But all of this does not belie the fact that there is uncertainty in our market. That uncertainty really has to do with the events in Japan and it has to do with a couple of features that exist in our market right now.

If you think about our utilities, our customers that we deal with, in typical times they come to the market about five years before they need the material. It gives them lots of time to secure the uranium concentrates, have it lined up to be refined into UO3, find a conversion service to turn it into UF6, find an enrichment service, and then have it fabricated for their specific use in their reactor. Five years gives them lots of time and, as a result, what we end up with is quite a discretionary period right now in our market. We’re in a market where you have the overhang of the Japanese situation, questions about their restart, questions about their inventory accumulation and what that’s going to mean for the market. And in the meantime, you have fuel 7

  buyers that are very comfortable with their supply situation out until about 2017. So, at the moment, very discretionary in the market; very little long-term contracting.

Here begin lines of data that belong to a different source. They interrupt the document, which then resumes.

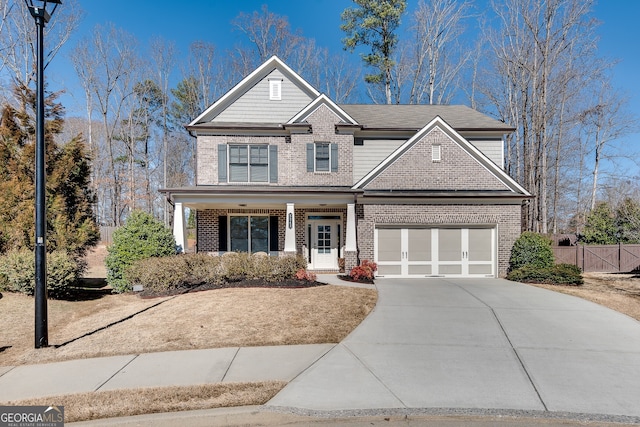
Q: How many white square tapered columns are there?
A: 3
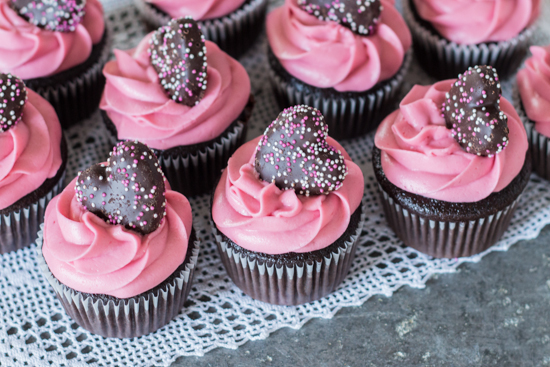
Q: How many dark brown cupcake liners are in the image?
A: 10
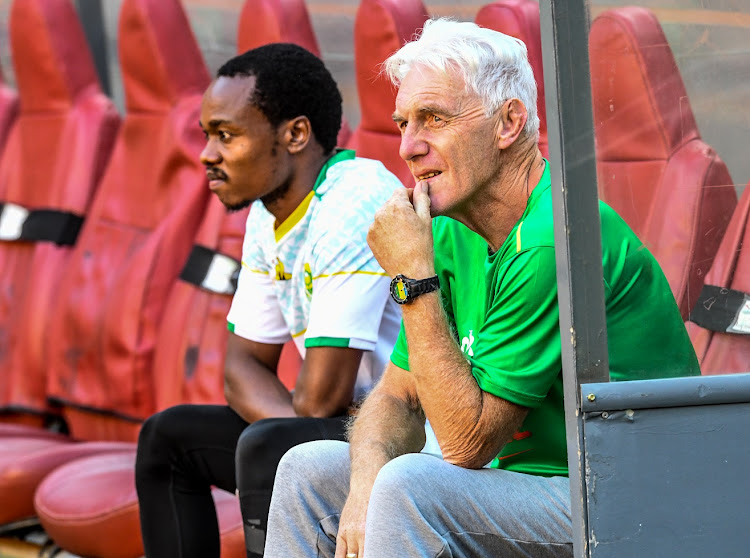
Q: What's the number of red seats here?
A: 8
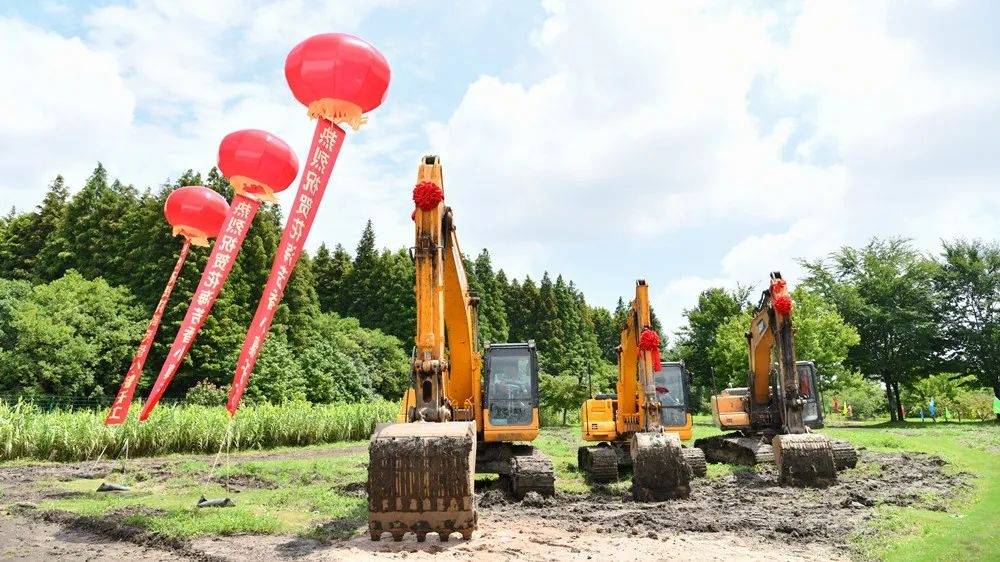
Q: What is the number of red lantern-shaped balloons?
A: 3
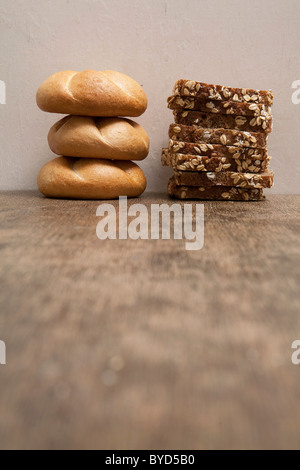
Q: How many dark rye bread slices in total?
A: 8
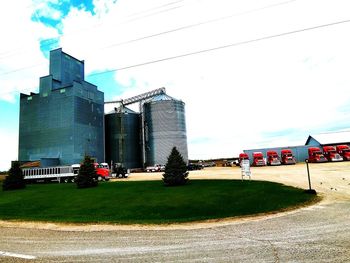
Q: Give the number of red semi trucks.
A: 8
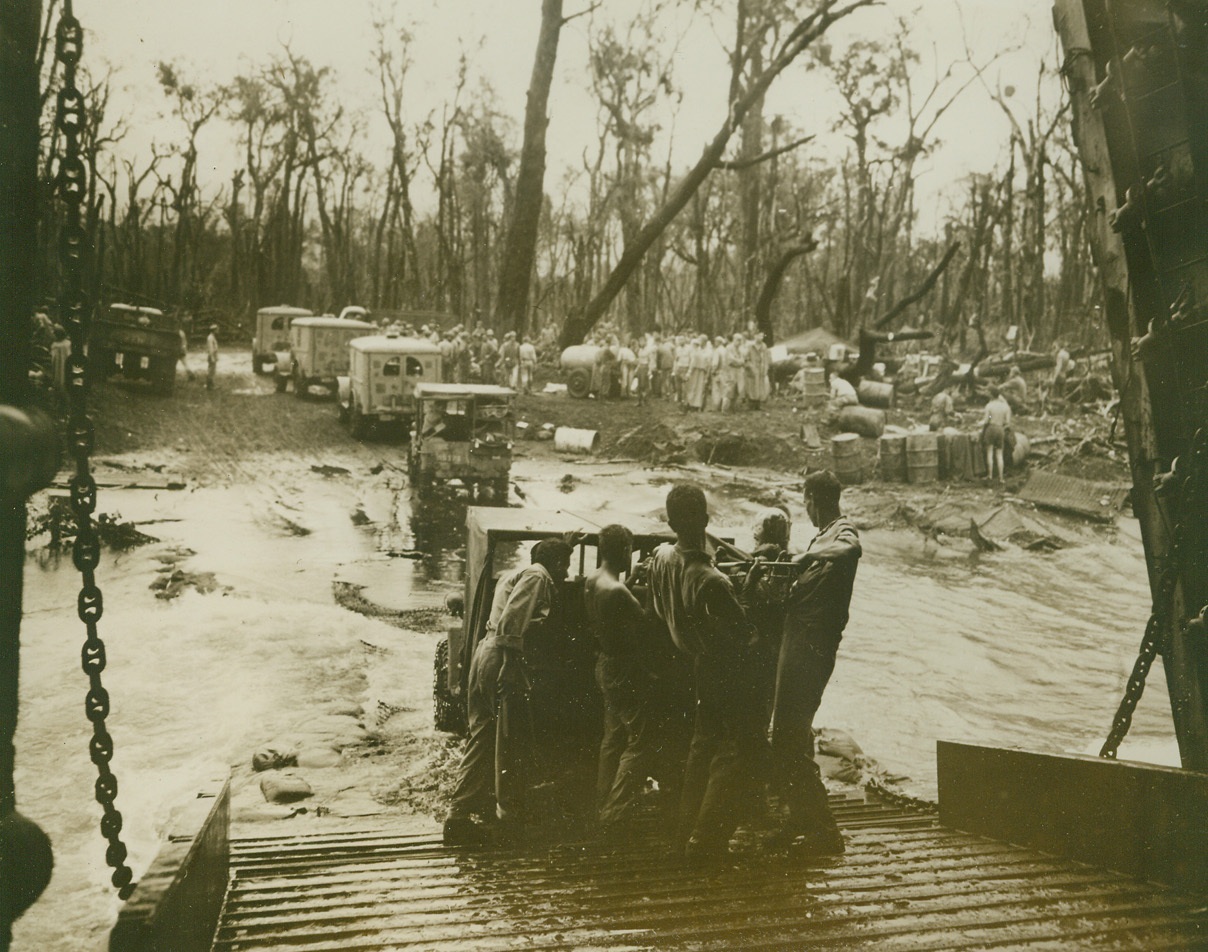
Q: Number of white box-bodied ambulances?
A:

The interesting data point for us for 2013 is this: we would have anticipated, given the growth that’s in our industry, somewhere in the range of 180 million to 200 million pounds of uranium that had been contracted on a forward basis in 2013. That would have made sense. In 2013, as the dust settles and the accounting is coming in from the trade reporters, it looks like it’s about 20 million pounds, an order of magnitude less than what’s expected and I think the reason is rather simple. I think you have the fuel buyers, on one hand, in their corner believing it’s a priceoff situation in the near term because of the uncertainty in Japan, and you have the producers, by and large, in their corner saying that’s a price function that’s driven by one-time volumes, driven by discretion in the short term, but it does not reflect the prices required to ensure the annual supply of uranium 2017 and beyond precisely when you need it and that, in fact, is driving a bit of a stalemate. Producers on one side, customers on the other, and very little term transactions in the middle, so what is happening is very discretionary spot transactions. So, in a 170-million-pound market, 100,000 pounds at a time being transacted on the spot, and you see that drifting uranium price as a result.

So, the short term is challenging. If we define it as fog, what are looking for as we drive through that fog? Well, we’re looking for a couple of signposts. Obviously, we’re looking for the restart process in Japan; get a little more certainty or clarity around that. I’m happy to get into more detail on that in the Q&A period but essentially, you know, the regulator is in place, the regulations are codified. There are six utilities representing 16 reactors that are currently in the restart process, no decisions have been made yet, and once those decisions are made, they’ll give us insight about the pathway for Japan to go back to consuming uranium. That is important. And secondly, once they start consuming uranium and producing power, the question will be what will they do with their very large inventory positions that they’ve built up right now? These are two pretty important data points that we need to understand when we think about the market transitioning.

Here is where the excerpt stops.